■ TASK ■
Pull every line holding the word "What" out of the data and copy it.

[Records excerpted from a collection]
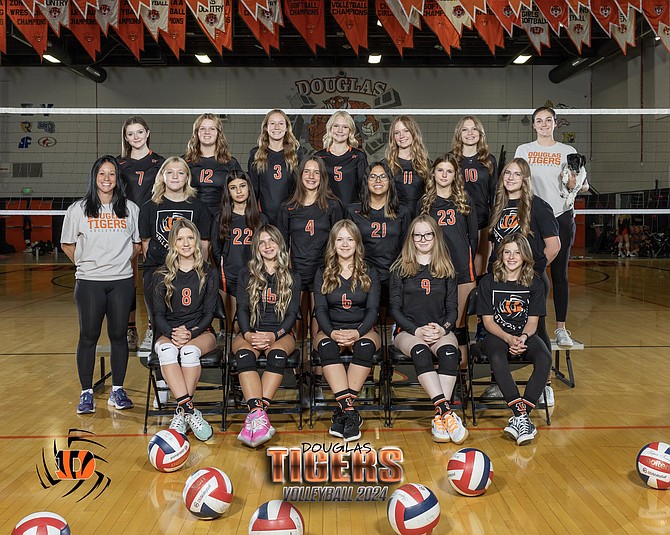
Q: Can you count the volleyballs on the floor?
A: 7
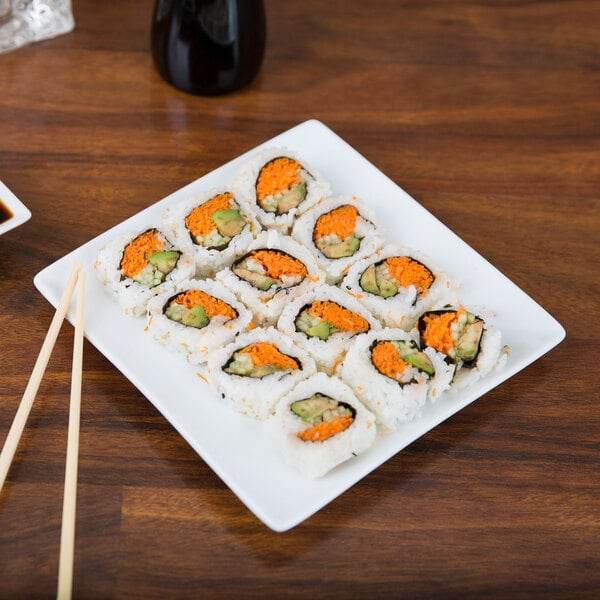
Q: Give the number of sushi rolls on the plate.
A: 12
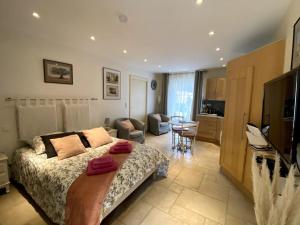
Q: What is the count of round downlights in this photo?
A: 10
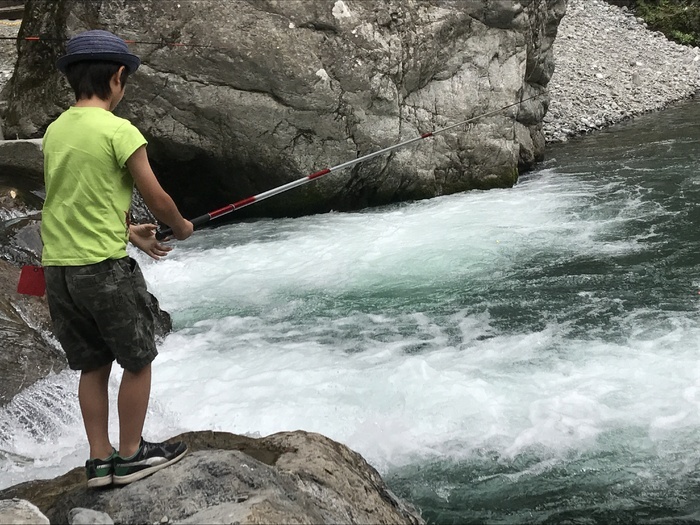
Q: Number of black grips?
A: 1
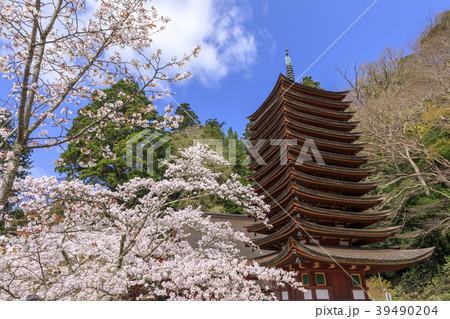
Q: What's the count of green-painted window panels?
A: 3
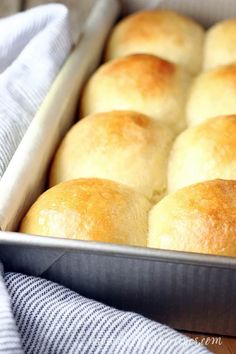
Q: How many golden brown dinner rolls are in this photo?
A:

■ EXERCISE RESULT ■
Q: What is the count of round downlights in this photo?
Q: What's the count of green-painted window panels?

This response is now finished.